Les références des John Wick sont très nombreuses et vont du simple caméo à la reprise plan pour plan de certaines séquences mémorables (voir la séquence de moto dans le 3 directement et ouvertement inspirée du film coréen The Villainess de Jeong Byeong-gil). Mais Chad Stahelski et Keanu Reeves se contentent rarement du simple clin d’œil à des œuvres méconnues du grand public. Pour ne pas simplement plagier, ils trouvent toujours un moyen de sublimer la référence, souvent avec un léger second degré qui frise la parodie sans jamais y sombrer. L’exemple parfait dans John Wick : Chapitre 4 : Donnie Yen en sabreur aveugle. D’abord Donnie Yen, Illustre acteur et martialiste chinois de la trempe des Bruce Lee, Jackie Chan, Jet Li etc. admiré par la profession et les fans du genre, il est surtout connu pour son interprétation aussi douce que digne du professeur Ip Man dans la saga du même nom ; ensuite le sabreur aveugle, directe référence à Zaitoïchi, héros japonais quasi-mythologique qui a inspiré une série et 26 films, parmi lesquels celui de Takeshi Kitano en 2003, dont l’impact est incommensurable dans la culture populaire, particulièrement dans le manga et le jeu vidéo. Et enfin la touche finale, la wickification. Le personnage de Donnie Yen n’intervient pas seulement dans une petite scène arrangée pour rendre crédible son handicap, dans ce genre de combat hors contexte qui nous sort un peu du film – type la séquence du duel contre O-Ren Ishii dans le premier Kill Bill. Ici la référence est pleinement assumée et réactualisée. Une réelle réflexion est faite autour de cette figure du sabreur aveugle auquel Donnie Yen redonne vie, en la rendant aussi attachante que terriblement menaçante, même face à une multitude d’adversaires disposant eux d’armes à feu. Cerise sur le gâteau, le personnage dispose d’un véritable temps d’écran et de suffisamment de backstory, ce qui, amplifié par la prestance de l’acteur, le place immédiatement à la même pointure que l’implacable homme en noir en seulement quelques minutes. Respect.

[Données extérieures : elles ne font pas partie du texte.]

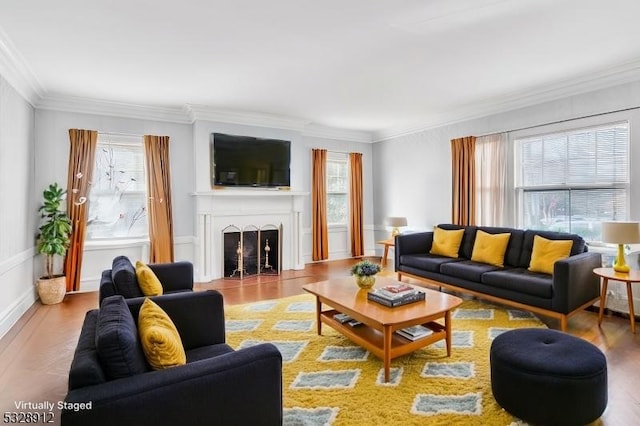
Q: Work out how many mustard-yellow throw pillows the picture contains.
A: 5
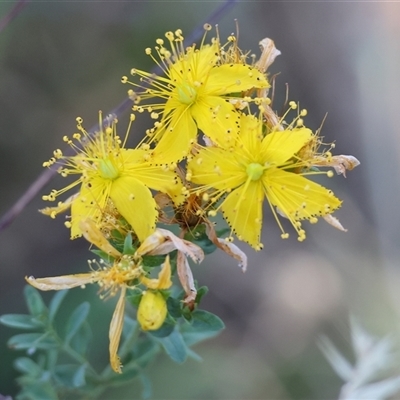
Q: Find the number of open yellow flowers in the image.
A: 3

Et ce n’est qu’un exemple parmi tant d’autres de wickification. La revitalisation du nunchaku, l’inattendu combat contre un Scott Atkins en fatsuit, Paris revisité façon Guerriers de la Nuit de Walter Hill (1979) par la bouche de Lou and The Yakuzas, le duel au pistolet sauce Sergio Leone sur le parvis du Sacré-Cœur Tout le genre est revisité et sa puissance mise au service de l’édification de séquences mémorables et de personnages mythiques. Car contrairement aux Expendables : Unité Spéciale de Sylvester Stallone (2010), les John Wick ne s’arrêtent pas à la juxtaposition de légendes connues, répétant leurs punchlines surgelées. La saga se risque à créer de nouveaux personnages et infuse l’esprit d’action à une nouvelle génération. On pensera au cowboy moderne de Shamier Anderson, à la brute costumée de Marko Zaror, à la matriarche barjo de Natalia Tena, mais surtout, on applaudit l’intronisation de Rina Sawayama, en Akira, jeune guerrière samouraï. Premier film (!) de la popstar japonaise, l’actrice est magnifiquement installée comme l’héritière d’Hiroyuki Sanada, l’éternel samouraï, qu’on retrouve avec plaisir au sabre, mais aussi au pistolet façon « gun-kata» (wickification, encore!). Le personnage d’Akira, classe, intense, est rapidement plongé dans l’action, maniant armes traditionnelles et modernes avec un style bien à elle, aussi expert qu’acharné. Et à nouveau, John Wick : Chapitre 4 lui accorde un véritable temps d’écran et d’une backstory prometteuse qui la campe en futur pilier de la saga. En mettant ainsi en avant de jeunes acteurs et cascadeurs (mention particulière aux talents français Aurélia Agel, Laurent Demianoff, Vincent Bouillon), la saga John Wick assure la transmission et la continuation du genre.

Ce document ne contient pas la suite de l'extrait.